By its close the abstract apparitions come thrillingly together – as if the earth dwellers have finally worked out what the whole ‘Doss Matrix’ has been all about – even if the composer still manages to play with our mental imagery by evoking the mind’s eye picture of the two old ‘masters’ playing a sort of duet on the local church organ as the great unwashed celebrate their reappearance from the realms of the ‘choir invisible’ by ringing out the church bells.
We should all raise a glass to the composer. He has delivered a quite remarkable piece of brass band composition.
‘Spiriti’ is a wonderful work from a wonderfully inventive musical mind – although it must be a noggin that has a touch of the weird and wonderful lurking in its darkest recesses.
And given what we can look forward to here on the weekend, that can only be a good thing.
Iwan Fox
The Legend of King Arthur – Dr Peter Meechan
King Arthur is the subject of many tales, stories, myths and legends – from his ascension to the throne by pulling the sword from the stone, his courageous battles with his fellow Knights of the Round Table, to his ultimately tragic love for Guinevere.
The Legend of King Arthur is a musical portrayal of some of the most important moments in the legend.
The opening of the work – a rock inspired overture – is a reference to Arthur’s final resting place (at least, so some legends have it!), the modern day Glastonbury (Avalon in the legend), and it is in this opening that we hear for Arthur’s theme.
This high octane opening gives way to a mysterious section – as Merlin (the mystical wizard) places in a stone a sword, upon which was inscribed “Whoso pulleth out this sword of this stone is the rightwise born king of all England”.
The music describes the mystical surroundings as each of the contenders for the throne take their turn – to no avail – and with a return to the original theme, we hear Arthur pull the sword from the stone, to become King of England.

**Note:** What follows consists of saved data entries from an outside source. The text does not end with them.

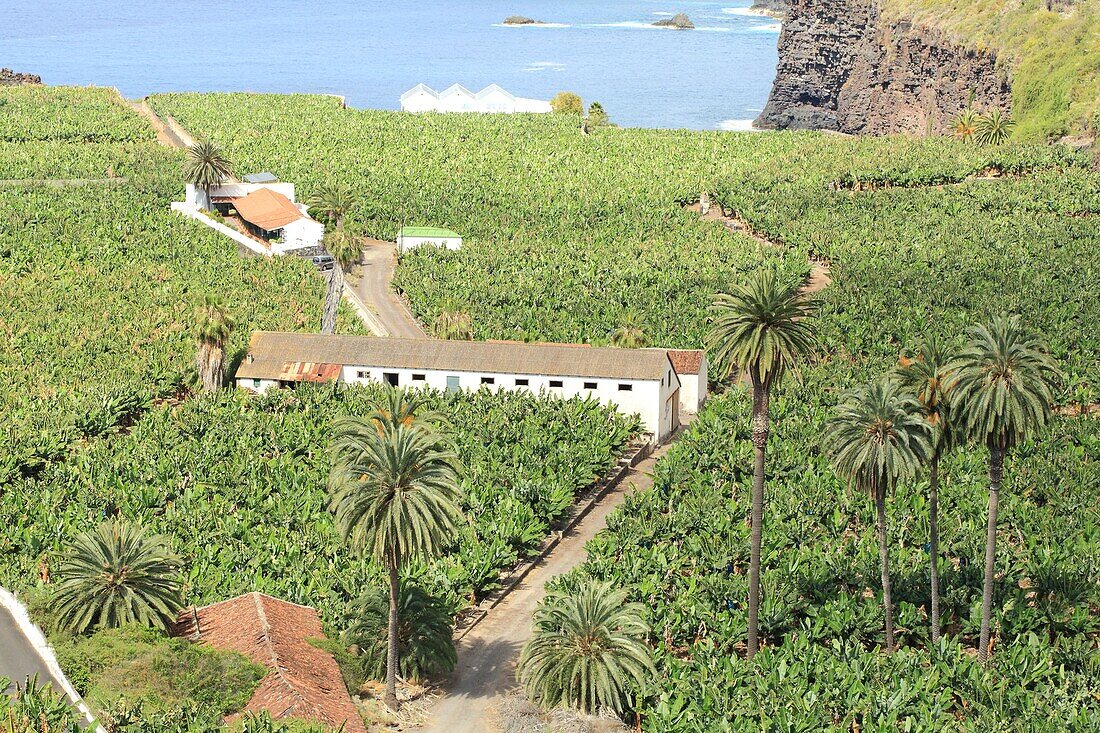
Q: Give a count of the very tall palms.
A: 5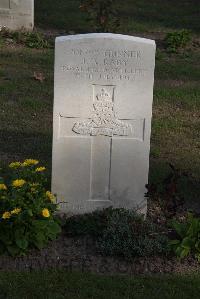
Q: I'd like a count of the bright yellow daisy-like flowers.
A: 9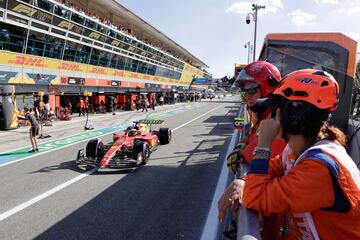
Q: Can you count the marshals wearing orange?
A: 1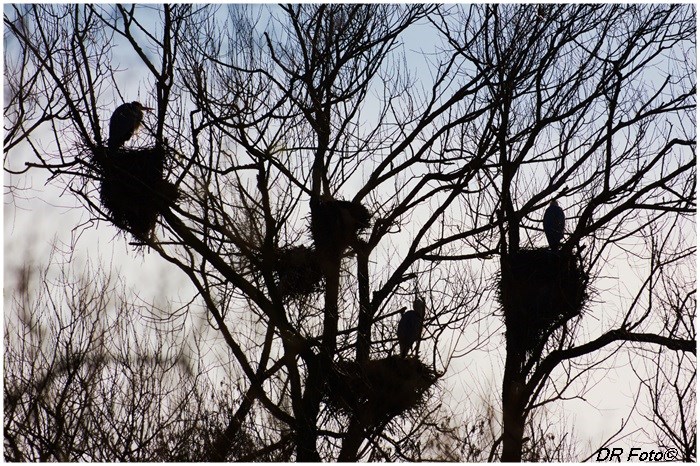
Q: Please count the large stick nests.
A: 5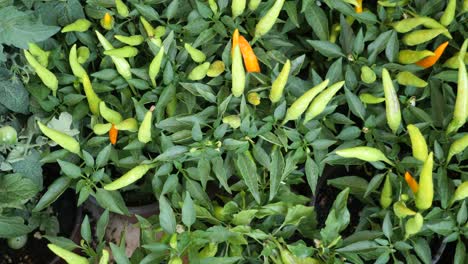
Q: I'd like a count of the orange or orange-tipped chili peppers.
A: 7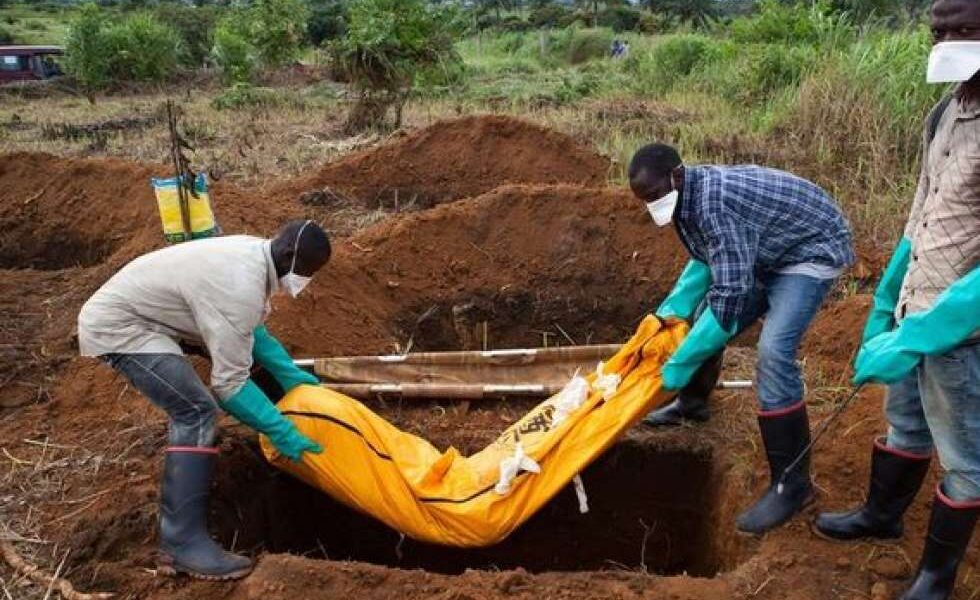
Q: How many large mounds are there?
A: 3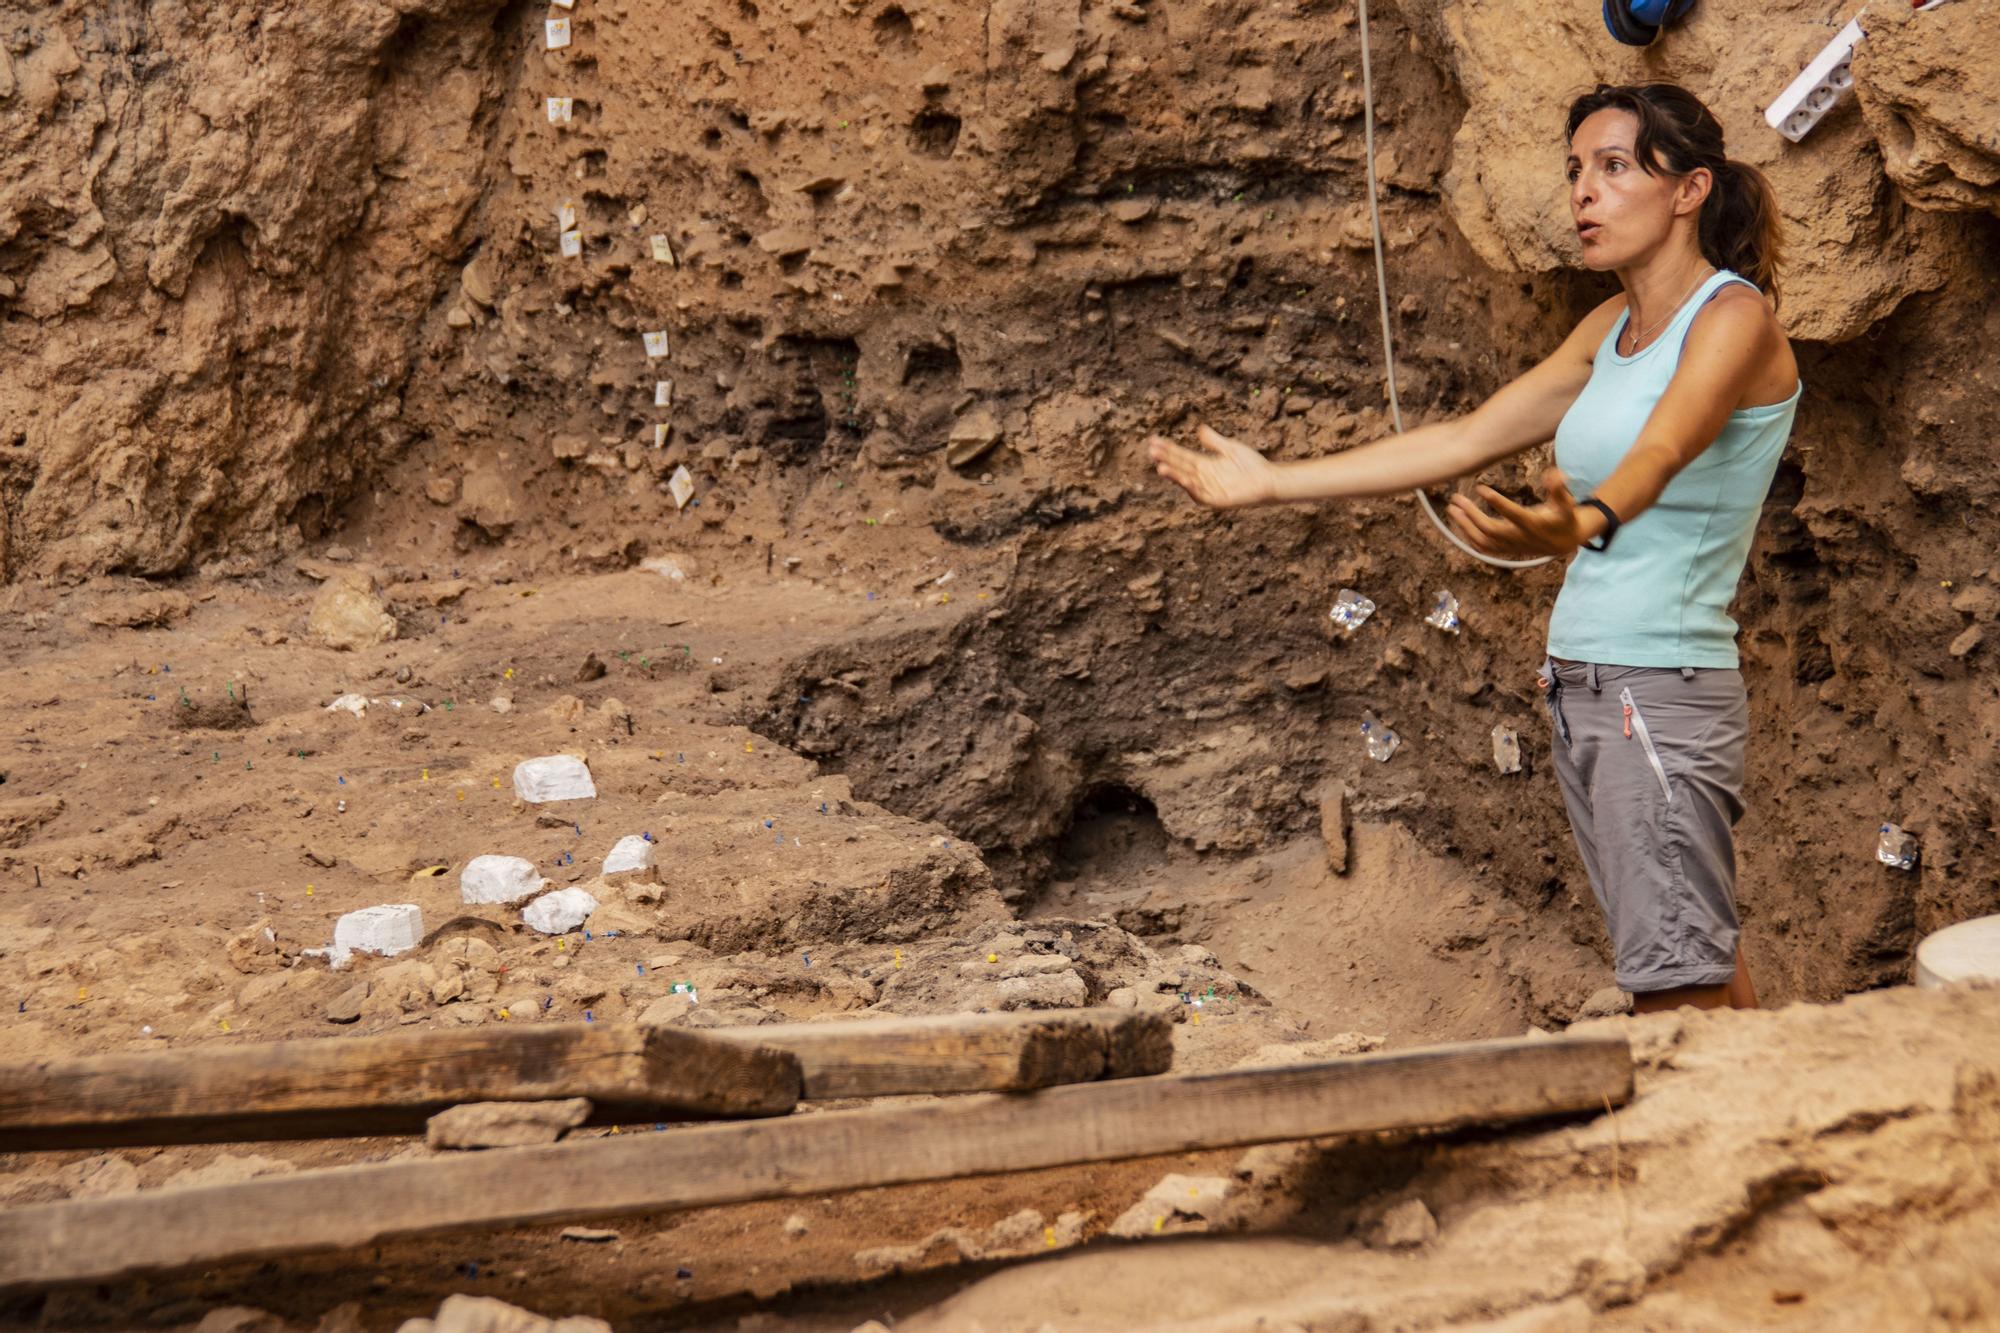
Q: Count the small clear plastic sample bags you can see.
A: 5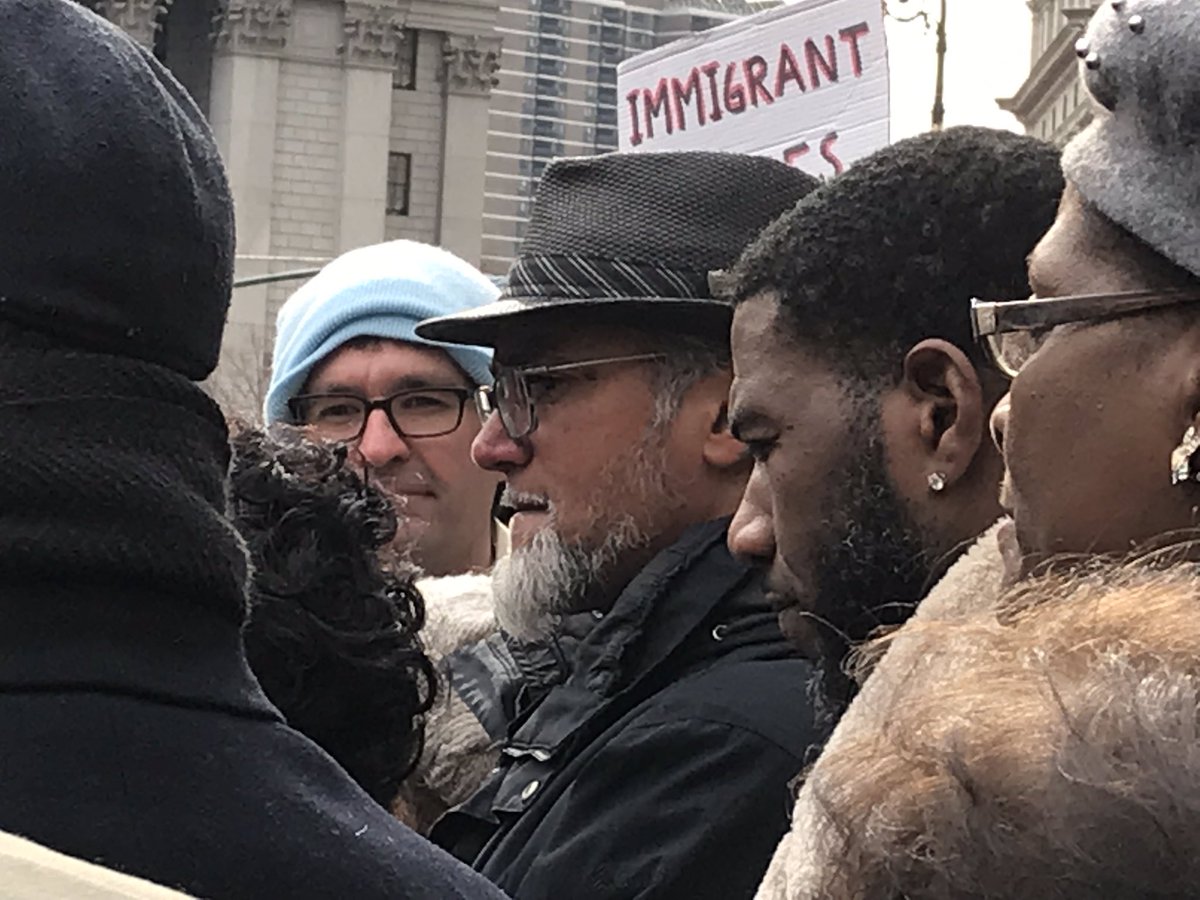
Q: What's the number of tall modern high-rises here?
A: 1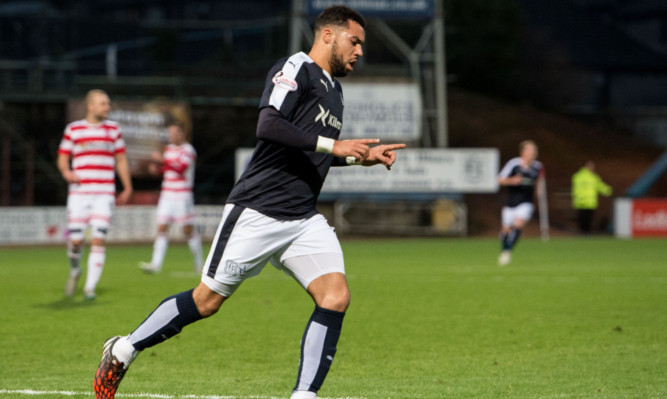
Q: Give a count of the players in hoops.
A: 2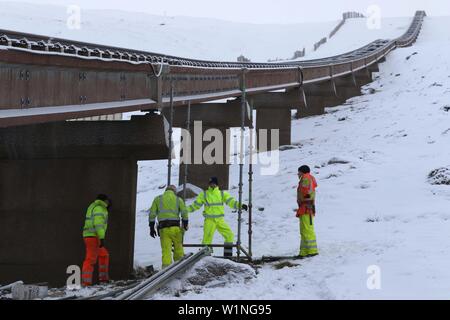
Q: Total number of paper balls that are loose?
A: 0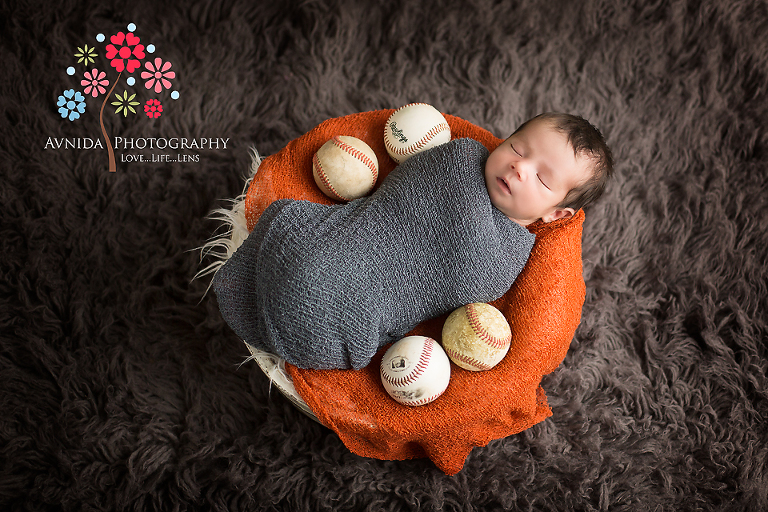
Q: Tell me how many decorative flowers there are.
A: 7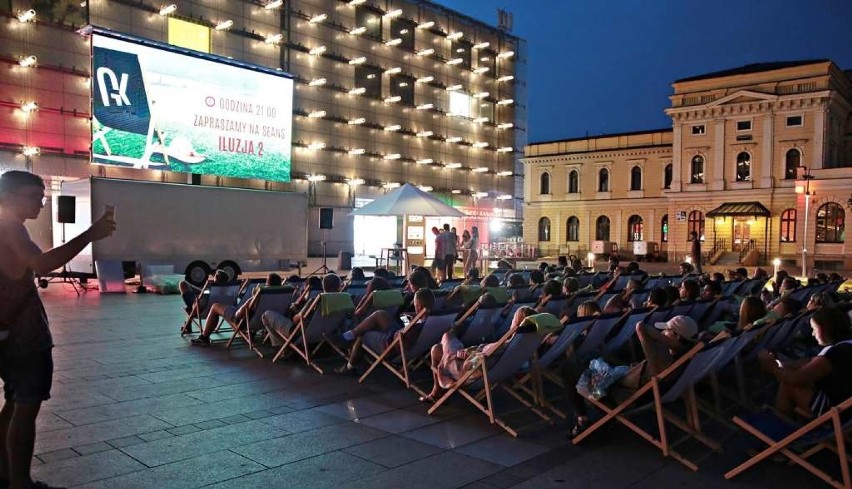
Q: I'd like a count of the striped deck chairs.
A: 0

Next we hear a depiction of Arthur’s greatest victory in battle – The Battle of Mount Badon.
He finally defeated the Saxon invaders of Britain – over 900 Saxons perished – and the victory brought about an extended period of peace.
Arthur is portrayed as brave, bold and confident as he and his Knights end years of invasion.
The penultimate section of the work tells the tale of Arthur’s tragic love for Guinevere – his traitorous wife, who through her infidelity with Sir Lancelot (Arthur’s most trusted Knight), ultimately leads Arthur in to his final battle with his nephew, Mordred.
We hear the final bitter battle, which eventually ends with only Arthur and Mordred fighting.
Arthur is wounded, fatally, by his nephew –at which point we hear with a sudden and dramatic sounding of Arthur’s theme – and is taken to Avalon to die.
The Legend of King Arthur is dedicated to Michael Bach and Brass Band Burgermusik Luzern, who commissioned the work.